When either of these limits are hit, you can define the behavior you would like, either to return an error when this limit is hit, or to return a partial result with the response header M3-Results-Limited detailing the limit that was hit and a warning included in the response body.

Annotated configuration

  1. limits:
  2.   # If set will override default limits set per query.
  3.   perQuery:
  4.     # If set limits the number of time series returned for any given 
  5.     # individual storage node per query, before returning result to query 
  6.     # service.
  7.     maxFetchedSeries: 0
  9.     # If set limits the number of index documents matched for any given 
  10.     # individual storage node per query, before returning result to query 
  11.     # service.
  12.     # This equates to the number of time series * number of blocks, so for 
  13.     # 100 time series matching 4 hours of data for a namespace using a 2 hour 
  14.     # block size, that would result in matching 200 index documents.
  15.     maxFetchedDocs: 0
  17.     # If true this results in causing a query error if the query exceeds 
  18.     # the series or blocks limit for any given individual storage node per query.
  19.     requireExhaustive: true

Headers

The following headers can also be used to override configured limits on a per request basis (to allow for different limits dependent on caller):

  • M3-Limit-Max-Series:
    If this header is set it will override any configured per query time series limit. If the limit is hit, it will either return a partial result or an error based on the require exhaustive configuration set.

  • M3-Limit-Max-Docs:
    If this header is set it will override any configured per query time series * blocks limit (docs limit). If the limit is hit, it will either return a partial result or an error based on the require exhaustive configuration set.

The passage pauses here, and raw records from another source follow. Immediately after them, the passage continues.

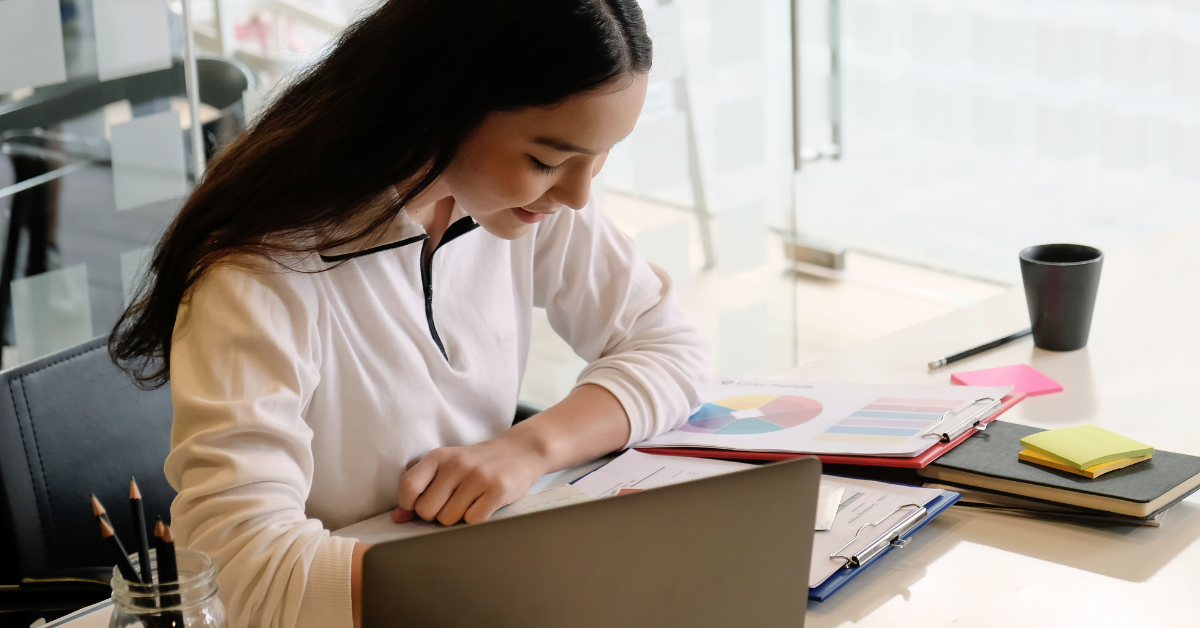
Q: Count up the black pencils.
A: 6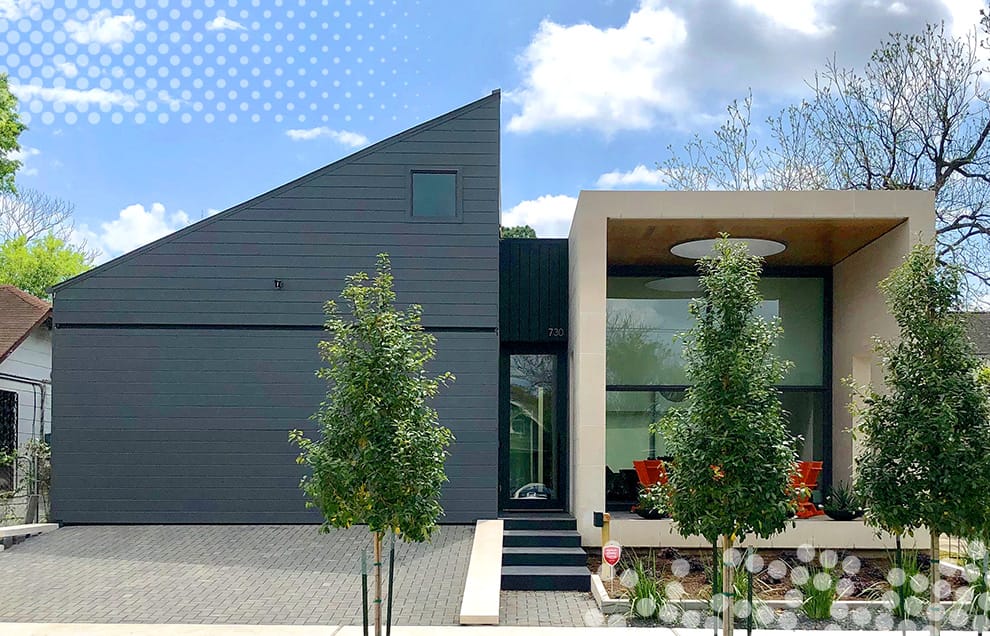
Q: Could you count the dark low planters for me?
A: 2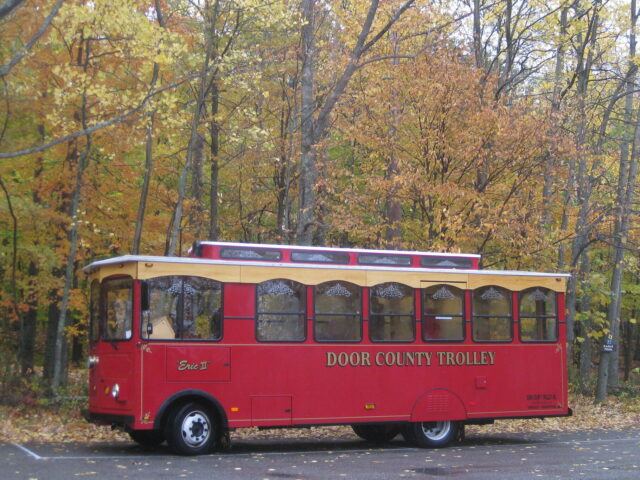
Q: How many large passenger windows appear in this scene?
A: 6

  • M3-Limit-Require-Exhaustive:
    If this header is set it will override any configured require exhaustive setting. If “true” it will return an error if query hits a configured limit (such as series or docs limit) instead of a partial result. Otherwise if “false” it will return a partial result of the time series already matched with the response header M3-Results-Limited detailing the limit that was hit and a warning included in the response body.